Updated on April 25, 2018.  Medical content reviewed by Dr. Joseph Rosado, MD, M.B.A, Chief Medical Officer

November 03, 1998, Ballot Measure 67 was approved, legally removing all state-level criminal penalties on the use, possession and cultivation of marijuana by patients with a signed recommendation from their physician stating that marijuana “may mitigate” his or her debilitating symptoms.

January 01, 2006, Senate Bill 1085, effectively amended “The Oregon Medical Marijuana Act”, such that state-qualified patients who possess amounts of cannabis exceeding the new state guidelines, will no longer retain the ability to argue an “affirmative defense” of medical necessity, in case of a trial. However, patients in possession of medical cannabis in amounts compliant with state law, retain the ability to use an “affirmative defense.” In addition, the amendment redefines “mature plants” to specifically include only those cannabis plants, that are more than 12 inches in height and diameter. And, established a state patient registry for those authorized to cultivate cannabis for qualified patients.

July 21, 1999, House Bill 3052, authorized patients, or appointed caregivers, cultivating medical cannabis, to do so, only, in one location. As per HB 3052, patients must be diagnosed with a qualifying medical condition for at least 12 months prior to being arrested, in order to be allowed to use an “affirmative defense.” HB 3052 also contains instructions to add the agitation of Alzheimer’s disease to the list of qualifying medical conditions.

In August 2001, a modification to the law requires that patients establish a bonafide physician relationship — “a physician who has established a physician/patient relationship with the patient … is primarily responsible for the care and treatment of the patients … has reviewed a patient’s medical records at the patient’s request, has conducted a thorough physical examination of the patient, has provided a treatment plan and/or follow-up care, and has documented these activities in a patient file.”

June 06, 2013, Governor John Kitzhaber, officially added post-traumatic stress disorder (PTSD) to the list of approved qualifying medical marijuana conditions.

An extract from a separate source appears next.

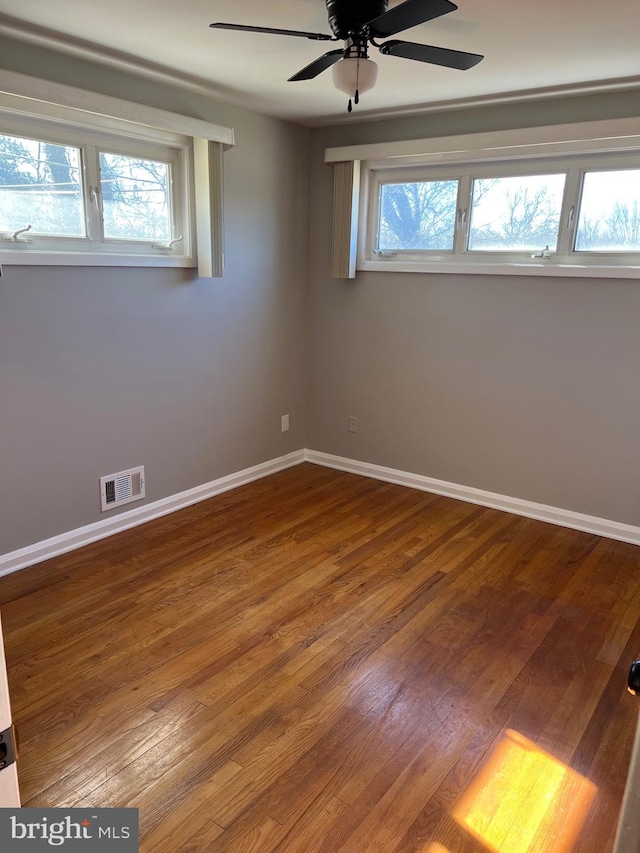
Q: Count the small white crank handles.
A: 4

August 14, 2013, HB 3460, created a state dispensary program, by allowing for the state licensing and regulation of medical marijuana facilities.

March 19, 2014, Senate Bill 1531, allows local governments to restrict the operation of medical marijuana dispensaries, in addition to the moratoriums through May 01, 2015.

April 18, 2014,15 dispensary locations were approved by the Oregon Medical Marijuana Dispensary Program.  July 01, 2015, HB 3400, requires that patients be state residents, in order to qualify for the program.
The Oregon Revised Statutes ORS 475.300 — ORS 475.346, limits registry I.D. cardholders and designated primary caregivers of cardholders, from possessing no more than six mature marijuana plants, 24 ounces of usable marijuana, and a combined total of up to eighteen marijuana seedlings.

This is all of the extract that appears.